Still, it is better for the mall to keep going.
"It's a good mall, people just need to believe it is rather than be negative towards it," Fox wrote. "Imagine all the jobs it would create if it was redone and cleaned top to bottom and new retailers were brought in. More money spent at stores means more hours to give to employees, which gives them more money to spend around the area."
Prospective buyers?
The type of companies that are in the market to turn around malls include two Ohio firms, Glimcher Realty Trust of Columbus, and DDR, located in a Cleveland suburb.
DDR has completed 53 redevelopment projects since 2011, with a net investment of $287 million, according to its website, and was the top public buyer of power centers in 2013, spending $2.3 billion on acquisitions.
One of its recent projects was a four-phase redevelopment of The Fountains in Plantation. The 496,071-square-foot shopping center went from 88 percent occupancy to 98 percent occupancy, according to the company.
Among the properties it owns locally are Creekwood Crossing in East Manatee, Lakewood Ranch Plaza and Cortez Plaza, just down the street from the mall, where a Publix was demolished and construction of LA Fitness started this week.
Glimcher Realty has two Florida properties -- the upscale WestShore Plaza in Tampa and the Merritt Square Mall on Merritt Island. The company acquired the remaining 60 percent indirect ownership interest in WestShore in June.
The Merritt Island mall is a smaller version of the Mall at University Town Center, featuring more than 90 specialty stores, six anchors, 810,500 square feet and several full-service chain restaurants.
Glimcher lists its acquisition criteria as class A enclosed malls that have occupancy at 90 percent or above. Class A malls are those considered dominant in a metropolitan market with retail sales of $400 per square foot or more, and real estate analysts consider DeSoto as having slipped from those benchmarks in recent years.
A Glimcher representative did not return a call seeking comment.
It would be kind of neat to see the mall come full circle, Hope Consolo said, if Ed DeBartolo Jr. would acquire the mall through his company, DeBartolo Development, since his late father was responsible for building the mall.
DeBartolo Development also did not return a phone call.
Prospective future
One common suggestion by readers is to see the property turned into a social services hub. That's something Michael Saunders & Co. commercial real estate agent Ben Bakker would like to see, too.
Bakker would like to see if there's a way to concentrate services like the Salvation Army, Bill Galvano One Stop Center and other social services at the mall because it's centrally located, between U.S. 41 and U.S. 301 and across from the Manatee County Sheriff's Office and MCAT transfer station.

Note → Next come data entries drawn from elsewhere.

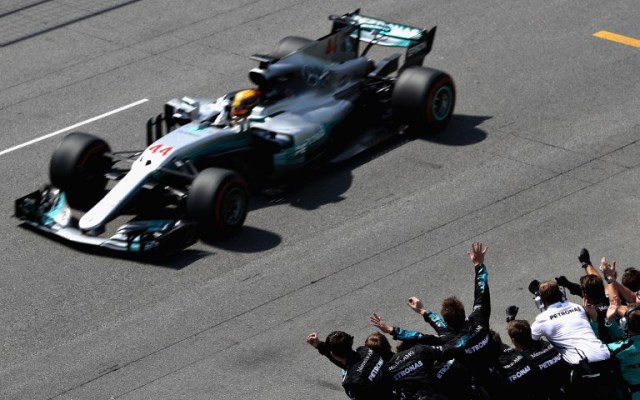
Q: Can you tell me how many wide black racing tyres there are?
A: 4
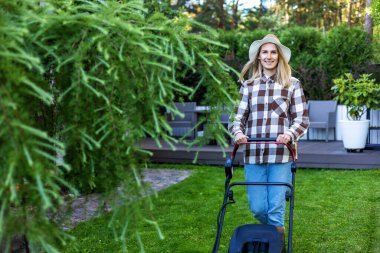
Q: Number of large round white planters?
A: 1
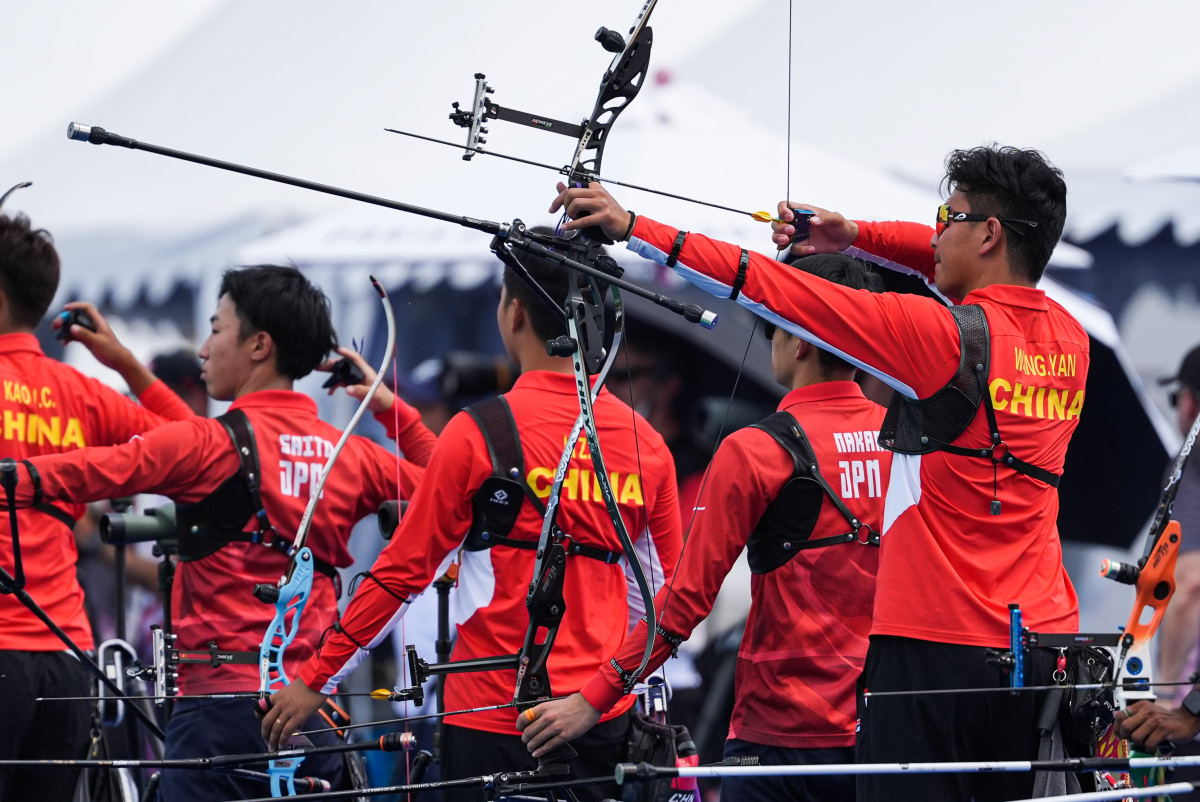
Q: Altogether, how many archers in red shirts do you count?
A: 5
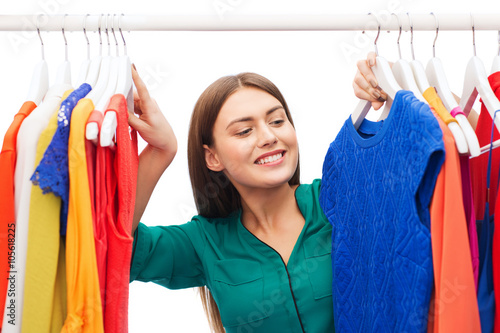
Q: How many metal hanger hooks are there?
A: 13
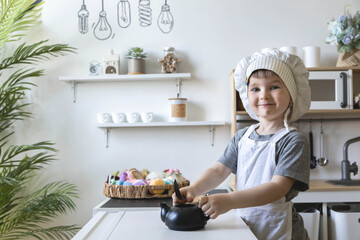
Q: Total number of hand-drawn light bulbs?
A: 5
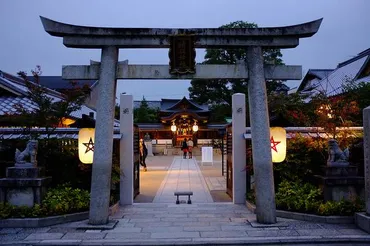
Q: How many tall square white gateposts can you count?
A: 2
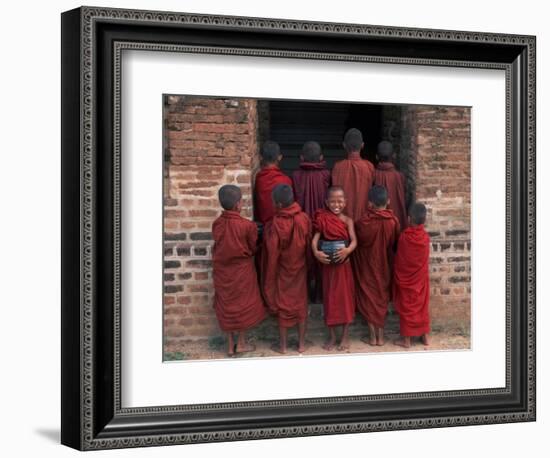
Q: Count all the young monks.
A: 9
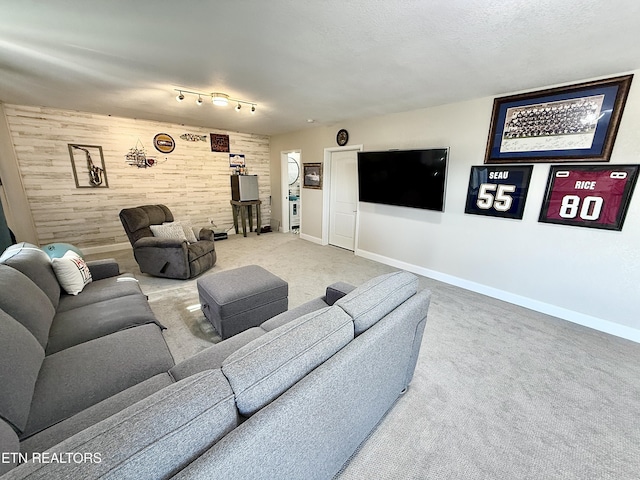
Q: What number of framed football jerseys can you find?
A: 2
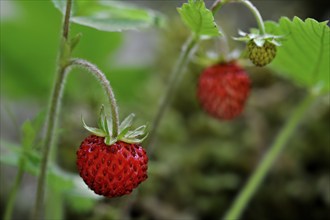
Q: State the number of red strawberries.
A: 2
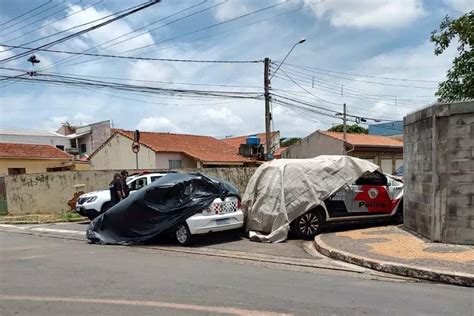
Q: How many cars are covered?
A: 2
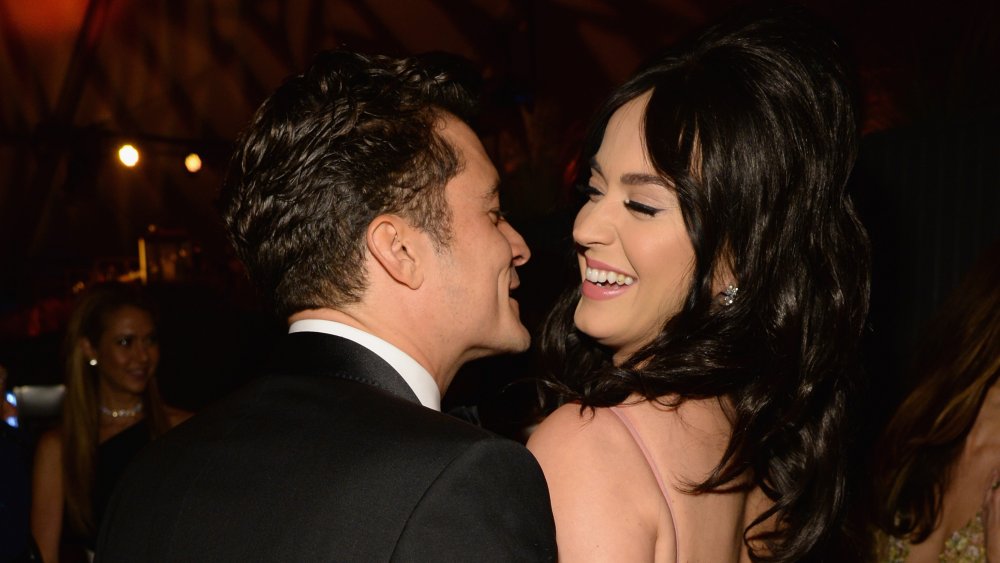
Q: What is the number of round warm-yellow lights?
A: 2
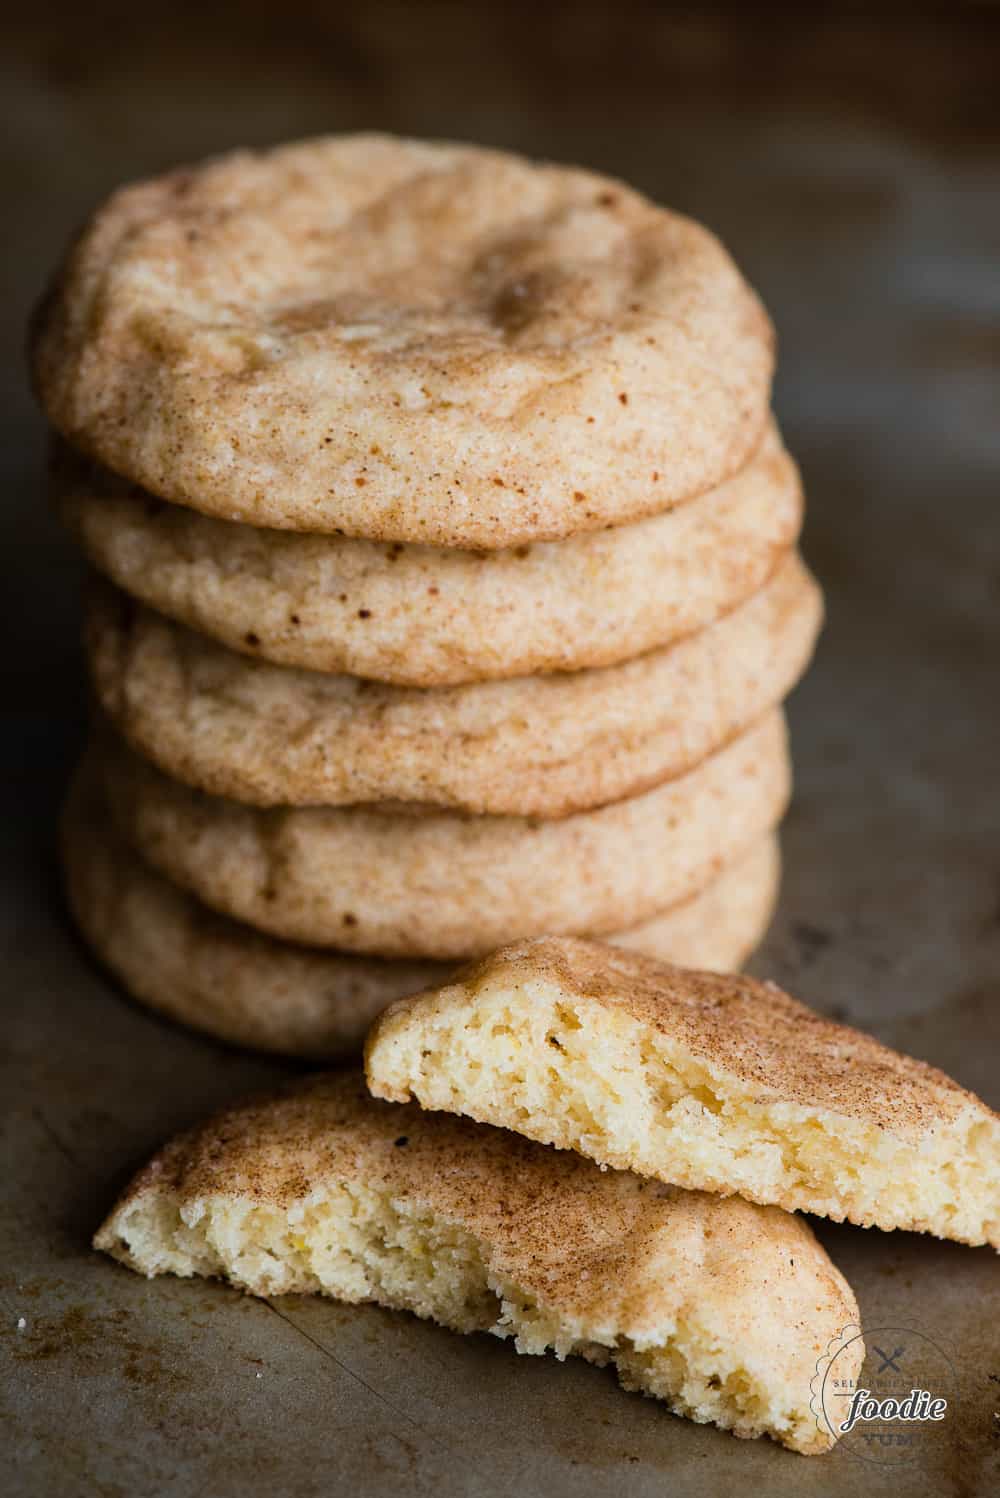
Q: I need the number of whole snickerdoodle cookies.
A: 5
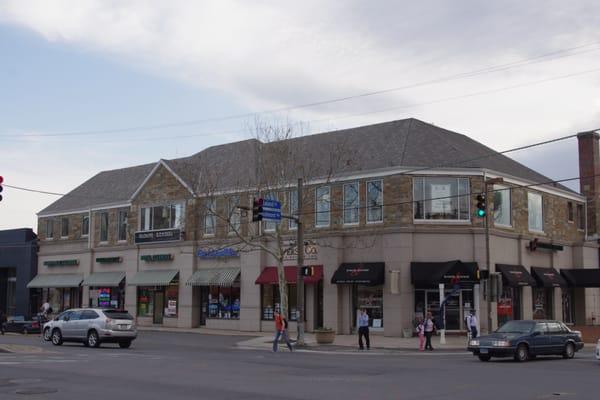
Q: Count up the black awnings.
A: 5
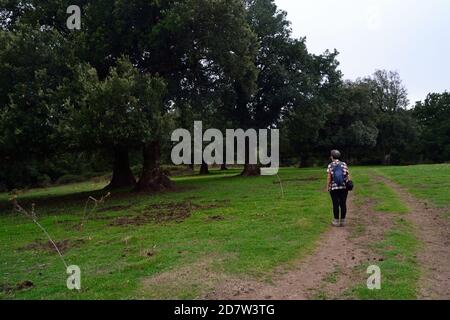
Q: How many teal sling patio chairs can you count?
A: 0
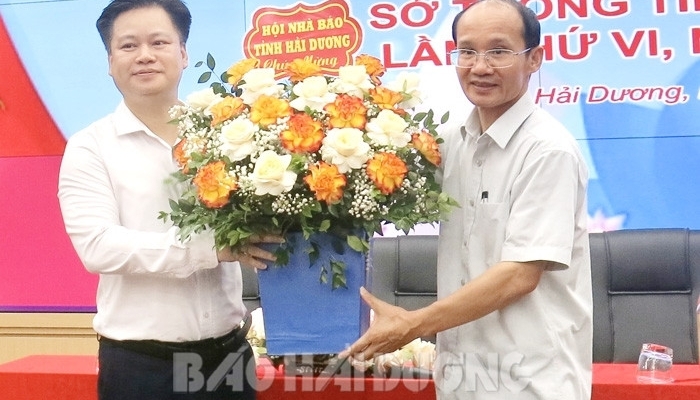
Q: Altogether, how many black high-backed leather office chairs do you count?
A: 3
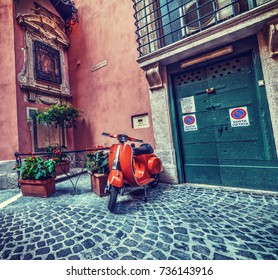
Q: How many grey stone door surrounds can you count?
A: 1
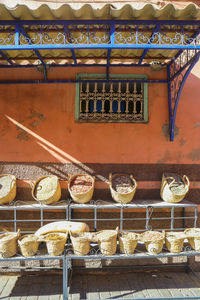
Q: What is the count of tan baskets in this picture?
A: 14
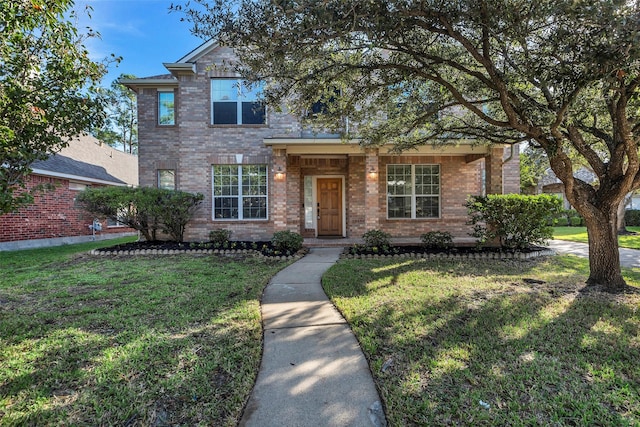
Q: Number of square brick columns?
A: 3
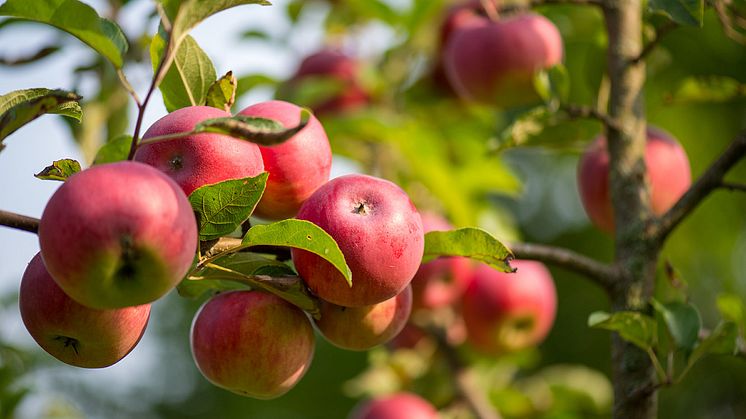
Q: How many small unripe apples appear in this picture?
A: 0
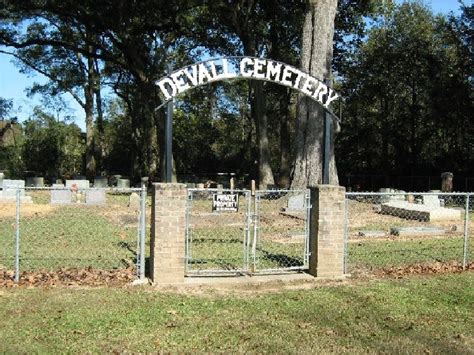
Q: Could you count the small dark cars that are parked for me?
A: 0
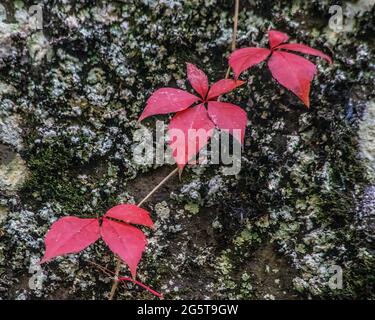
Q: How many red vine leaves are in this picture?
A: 12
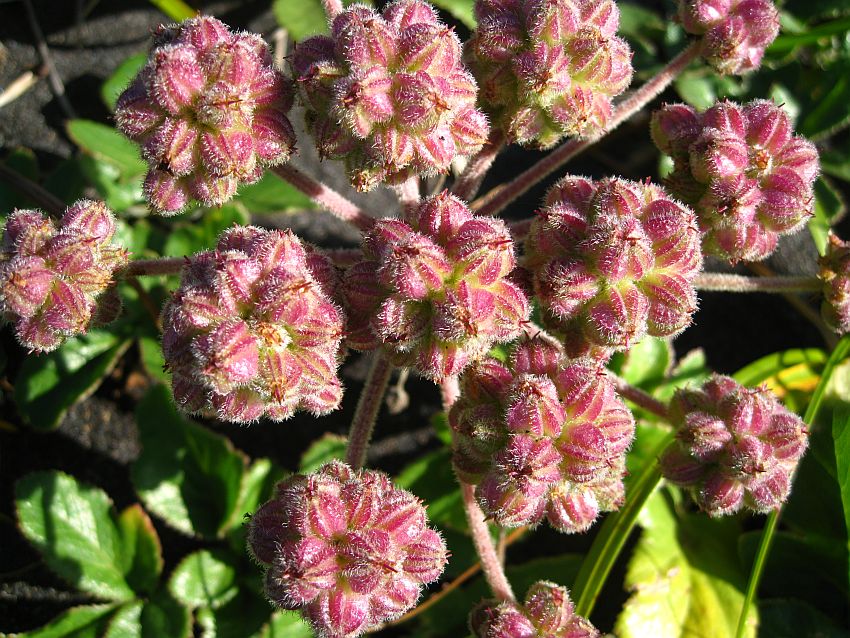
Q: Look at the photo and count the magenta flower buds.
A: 14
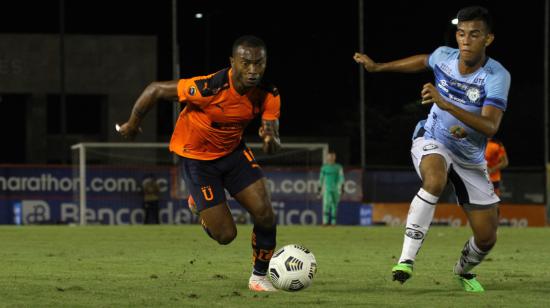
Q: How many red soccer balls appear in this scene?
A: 0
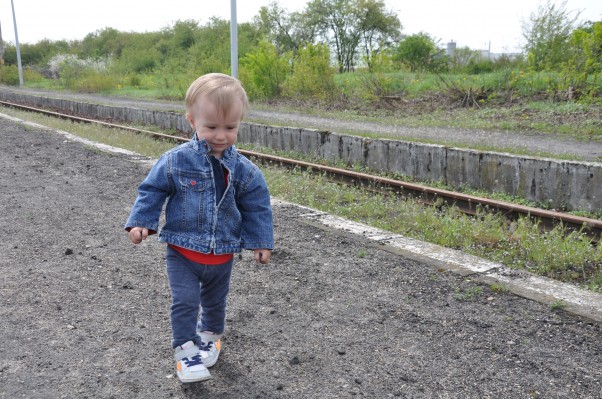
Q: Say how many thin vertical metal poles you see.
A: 2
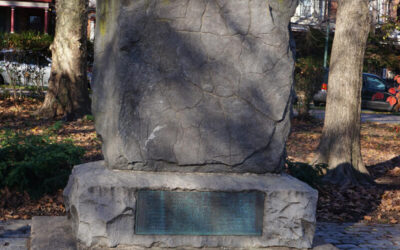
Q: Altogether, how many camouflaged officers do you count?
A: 0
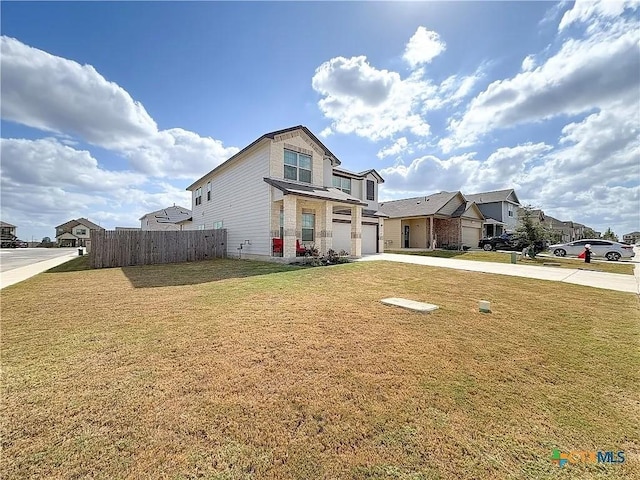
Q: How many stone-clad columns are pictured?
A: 3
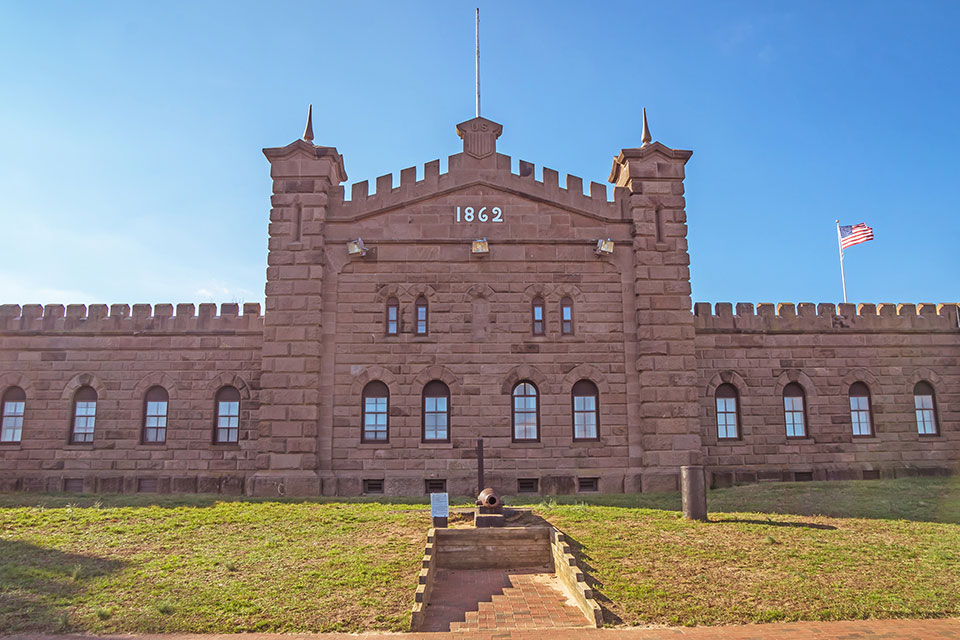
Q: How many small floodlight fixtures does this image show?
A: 3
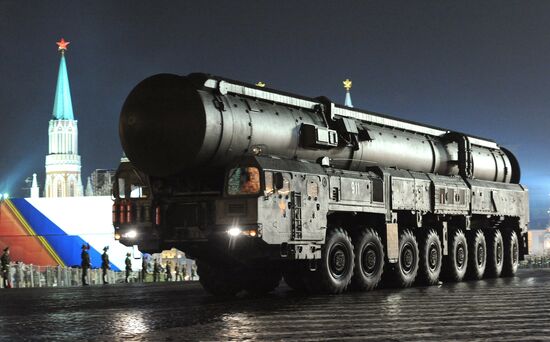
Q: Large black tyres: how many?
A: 8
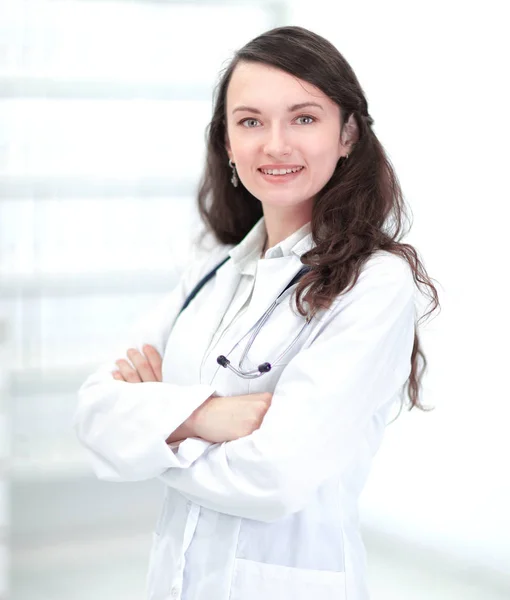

He doesn't know if it's feasible but says it's worth a discussion.
"When you think about the continued discussion of downtown and continued transformation of Bradenton into this hip city -- that we're well on our way to doing -- I think we all can agree that every single city in America and the world is going to have a homeless problem," Bakker said. "It is inevitable, and I think every city and community should plan to deal with its homeless population in the most loving and caring and productive way."
Despite some negativity surrounding the property, DeSoto can still be successful as a shopping center.
DeSoto has a self-reported net operating income of $4.8 million and could use a little imagination and elbow grease to turn it around.
"It requires cleanup, more security and probably demolishing parts of the project to open it up more," Hope Consolo said. "Adding services would help, too. This will go to a private buyer who will then hire a turnaround specialist. Bergen Mall (in Paramus, N.J.) was a disaster until it was turned inside out, outfitted with boxes such as Century 21 and now is very successful."